Lo testimonia la pressoché totale mancanza di recensioni italiane, e visibilità nel nostro Paese, se non ai fan di Kevin Costner. Che compare come sè stesso e ''attore preferito di Petrov", che lo incontra con la spontanea e reciproca emozione di entrambi in un viaggio di conferenze e per la consegna di una onorificenza nel 2013 negli Stati Uniti, accompagnato da una giovane interprete russo-americana, e centro del film, e la sua parte migliore.
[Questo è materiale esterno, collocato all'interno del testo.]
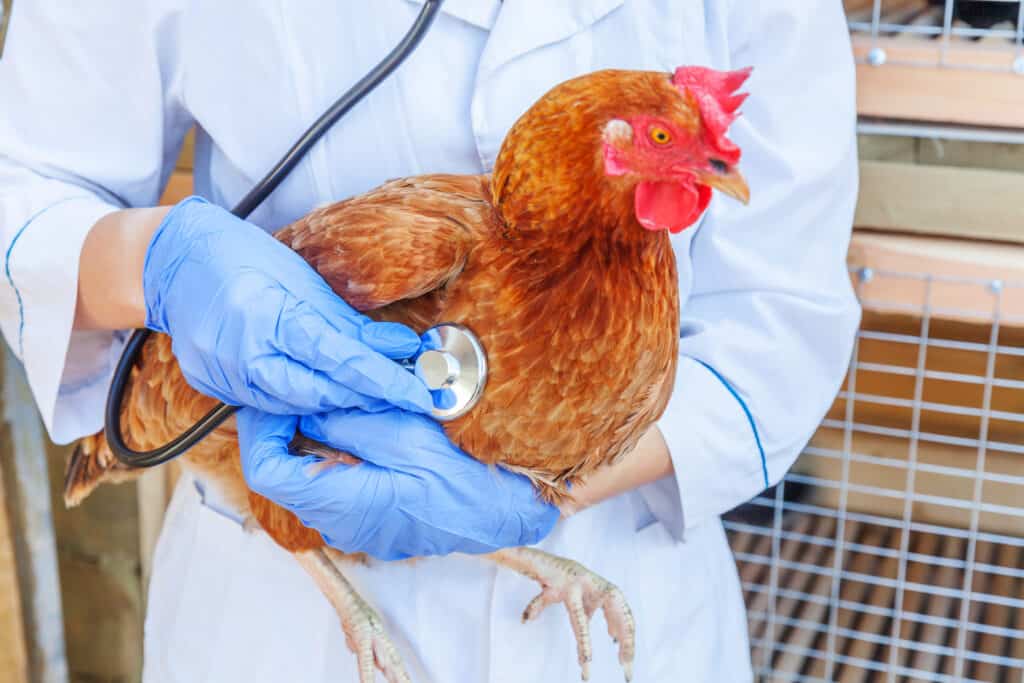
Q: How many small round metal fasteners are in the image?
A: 4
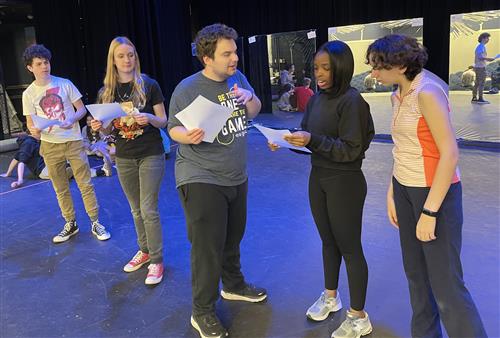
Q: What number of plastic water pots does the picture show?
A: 0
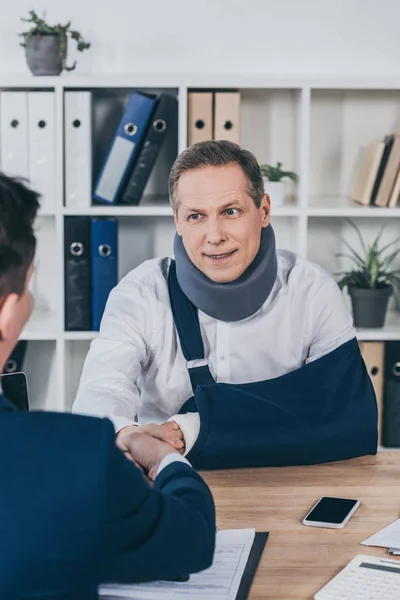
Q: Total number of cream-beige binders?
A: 3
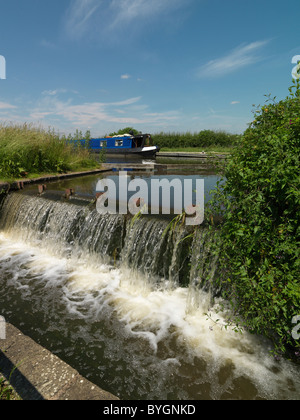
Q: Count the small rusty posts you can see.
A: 6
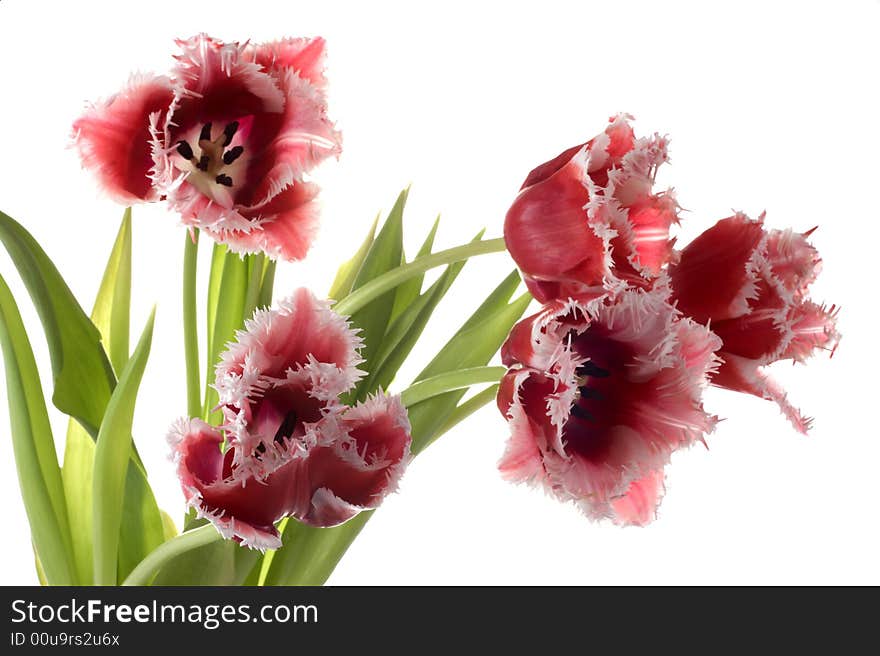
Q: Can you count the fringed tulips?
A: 5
Il documentario non indugia anche nel mostrare i lati peggiori del carattere di Petrov, certe sue asperità derivate probabilmente dal lungo e terribile cancro della accudita moglie, dal suo essere rimasto poi solo ancora non anziano, in un piccolo appartamentino di un palazzone tipicamente sovietico, il suo non essere stato affatto promosso ed elogiato dalla gerarchia militare sovietica, per non essersi attenuto alla procedura in quella notte che poteva essere fatale.
Tanto che venne mandato in pensione senza neppure lo scatto a colonnello, e il rapporto inesistente da tanti anni con una madre ancora viva e definita come snaturata, che invece ci sarà nel finale con riconciliazione e chiarimento tra le lacrime, nell'unico cedimento a un certo tono da De Filippi, che stona con la serietà anche aspra che lo ha preceduto.